Records contained in a dataset
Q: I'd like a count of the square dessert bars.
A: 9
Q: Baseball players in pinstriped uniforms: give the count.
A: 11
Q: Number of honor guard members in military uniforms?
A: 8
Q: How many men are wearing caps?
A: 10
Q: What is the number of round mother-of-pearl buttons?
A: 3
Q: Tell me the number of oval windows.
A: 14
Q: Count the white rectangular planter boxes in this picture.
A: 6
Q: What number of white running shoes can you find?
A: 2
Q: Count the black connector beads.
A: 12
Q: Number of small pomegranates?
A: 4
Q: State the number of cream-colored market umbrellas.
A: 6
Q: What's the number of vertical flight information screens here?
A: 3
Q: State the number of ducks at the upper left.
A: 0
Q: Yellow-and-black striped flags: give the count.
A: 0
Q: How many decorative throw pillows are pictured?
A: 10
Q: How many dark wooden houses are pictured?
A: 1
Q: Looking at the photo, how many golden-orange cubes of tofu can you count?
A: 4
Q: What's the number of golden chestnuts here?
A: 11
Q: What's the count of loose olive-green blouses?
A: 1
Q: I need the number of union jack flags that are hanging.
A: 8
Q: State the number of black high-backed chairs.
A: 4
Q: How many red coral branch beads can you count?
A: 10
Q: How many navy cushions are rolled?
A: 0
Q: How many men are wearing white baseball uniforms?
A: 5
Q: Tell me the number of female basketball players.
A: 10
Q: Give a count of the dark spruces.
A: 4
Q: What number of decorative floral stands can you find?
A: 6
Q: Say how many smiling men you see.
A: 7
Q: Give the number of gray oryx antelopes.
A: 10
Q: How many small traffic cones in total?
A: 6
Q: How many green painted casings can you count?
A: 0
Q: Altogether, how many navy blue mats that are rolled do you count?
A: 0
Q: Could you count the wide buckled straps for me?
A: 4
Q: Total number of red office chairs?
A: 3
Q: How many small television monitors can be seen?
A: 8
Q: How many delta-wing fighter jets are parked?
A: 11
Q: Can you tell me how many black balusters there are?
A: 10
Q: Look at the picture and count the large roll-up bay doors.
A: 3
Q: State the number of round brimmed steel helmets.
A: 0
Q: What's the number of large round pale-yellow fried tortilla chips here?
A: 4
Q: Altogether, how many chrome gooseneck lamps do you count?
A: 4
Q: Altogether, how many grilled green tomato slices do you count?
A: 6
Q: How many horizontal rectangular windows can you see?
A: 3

ASSIGNED TASK:
Of the lines above, show those in which "State" appears.

REPLY TO THE TASK:
Q: State the number of cream-colored market umbrellas.
Q: State the number of ducks at the upper left.
Q: State the number of black high-backed chairs.
Q: State the number of round brimmed steel helmets.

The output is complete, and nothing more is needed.